February 27, 2017

Accessibility Research: Developing automatic-alt text for Facebook screen reader users

By: Julie Schiller, Omid Farivar

The release of the Automatic Alt-Text service allows people who are blind (or might otherwise use screen readers) to better understand what exists in photos in their News Feeds. User research helped develop the tool through interviews, usability testing, and surveys. In this note, we’ll briefly touch on some of the highlights of this work.

If you’d like to discuss this work in person, please catch us at CSCW 2017 in Portland this week, where our lead author Shaomei Wu, Data Scientist, will present our paper detailing the feature and the research that went into it!


As you may be aware, your Facebook News Feed is often filled to the brim with images and videos. The more ubiquitous high-quality cameras become on phones, the more images and videos people share. Being able to see and discuss what’s happening in visual media is a key part of being on Facebook. In fact, people share more than 2 billion photos across Facebook, Instagram, Messenger, and WhatsApp every day. Sounds great, right? Not for everyone. For those with visual impairments, such as blindness, it’s naturally difficult to follow the conversation around a picture.

Facebook’s mission is to create a more open and connected world, and to give people the power to share. Worldwide, more than 39 million people are blind, and more than 246 million have a severe visual impairment. They have reported experiences of feeling frustrated, excluded, or isolated because they can’t fully participate in conversations centered on photos and videos. In an effort to allow more people to participate in the social aspect of photo viewing,Facebook launched Automatic Alt-Text (AAT) to allow screen reader users the ability to understand the content of most images (hopefully all images soon!) in News Feed.

What was and what is

Where do you start in tackling this challenge? For a technical and detailed discussion of the creation of AAT and the Lumos technology that underlies the computer vision model, please refer to Facebook Data Scientist Shaomei Wu’s previous technical post. Here we’ll focus on how we worked with blind users to build an amazing user experience for them.

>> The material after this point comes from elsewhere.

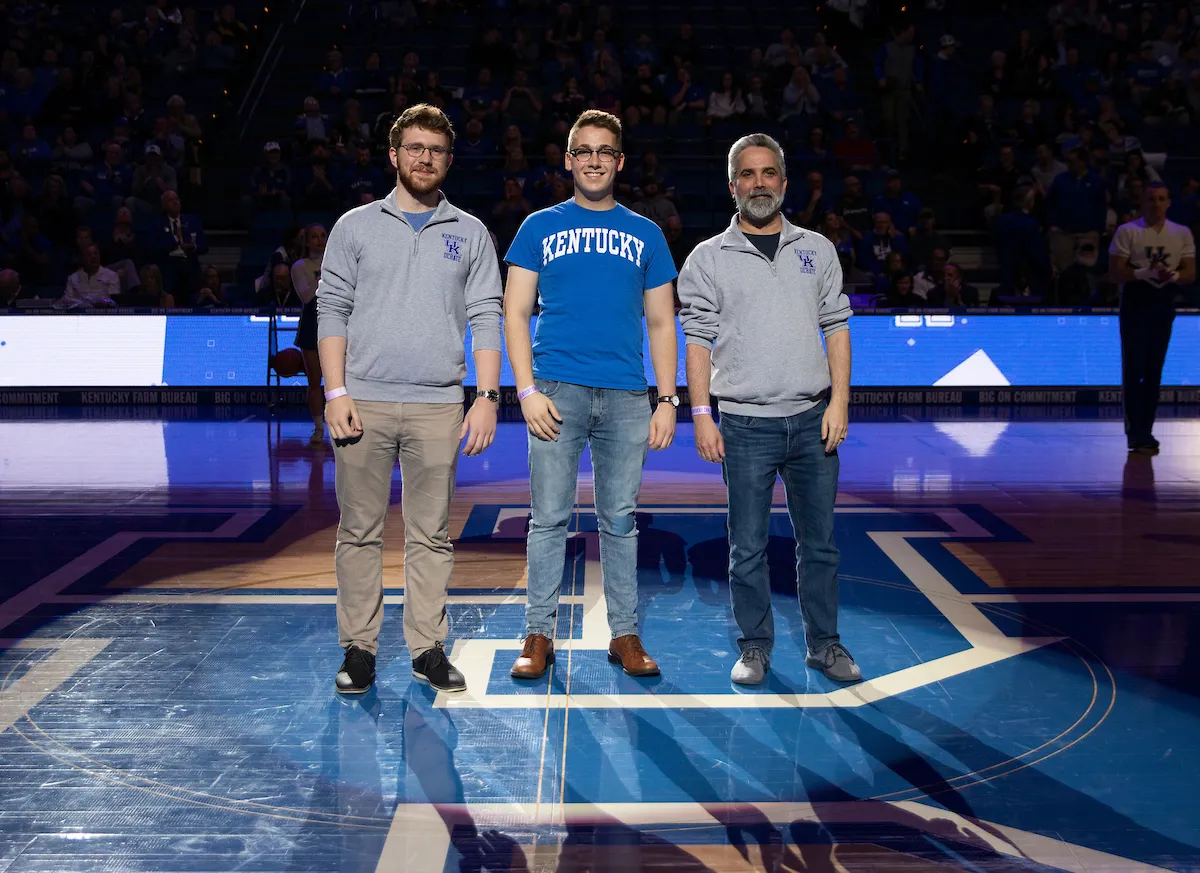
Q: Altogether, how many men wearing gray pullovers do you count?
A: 2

We knew from previous research that some services caption photos using a bespoke service (or a good friend) where the user makes a request for a single picture.

Unfortunately, this presents several issues:

  • It’s much too slow
  • It requires a human to be present and willing to perform the task
  • It interrupts the flow of using News Feed
  • And perhaps mostly importantly, it’s extremely hard to scale

However, on the positive side, the effect of having a friend or a representative translating photos for you can be highly accurate. Friends can also give you extra context based on your relationship (e.g. add color to the description or an inside joke). But how do you scale this solution, while keeping the good and removing the bad? We aimed to build a new Facebook feature that could act as the next evolution of this kind of idea.

The AAT project seeks to algorithmically generate useful and accurate descriptions of photos in a way that works on a much larger scale without latency in the user experience. We provide these descriptions as image alt-text, an HTML attribute designed for content managers to provide text alternatives for images. Since alt-text is part of the W3C accessibility standards, any screen reader software can pick it up and read it out to people when they move the screen reader’s reading cursor to an image.

The studies

There were two types of studies done after 10 months of building a scalable, artificial intelligence system. We ran qualitative interviews and usability testing with prototypes that our teammate Shaomei Wu had designed. These qualitative sessions helped identify key issues with the proposed system and allowed us to make changes that led to people being pleasantly surprised and grateful post-launch rather than frustrated or confused. The other approach we used to triangulate our findings was to launch an experiment, informing people that we had turned on an experimental feature for them (the experimental group), getting their consent in turning on an experimental feature for them, and finally running an identical survey to a group without the feature turned on (our control group). Both groups were in the subset of VoiceOver Facebook iOS users.

Interviews & usability testing

The biggest challenge, as we learned during this process, is balancing people’s desire for more information about the images in their Feeds with the quality and social intelligence of such information. Interpretation of visual content can be very subjective and context-dependent. For instance, though people mostly care about who is in the photo and what they are doing, sometimes the background of the photo is what makes it interesting or significant. This was a key finding in how we ultimately ended up structuring sentences to be read out to people.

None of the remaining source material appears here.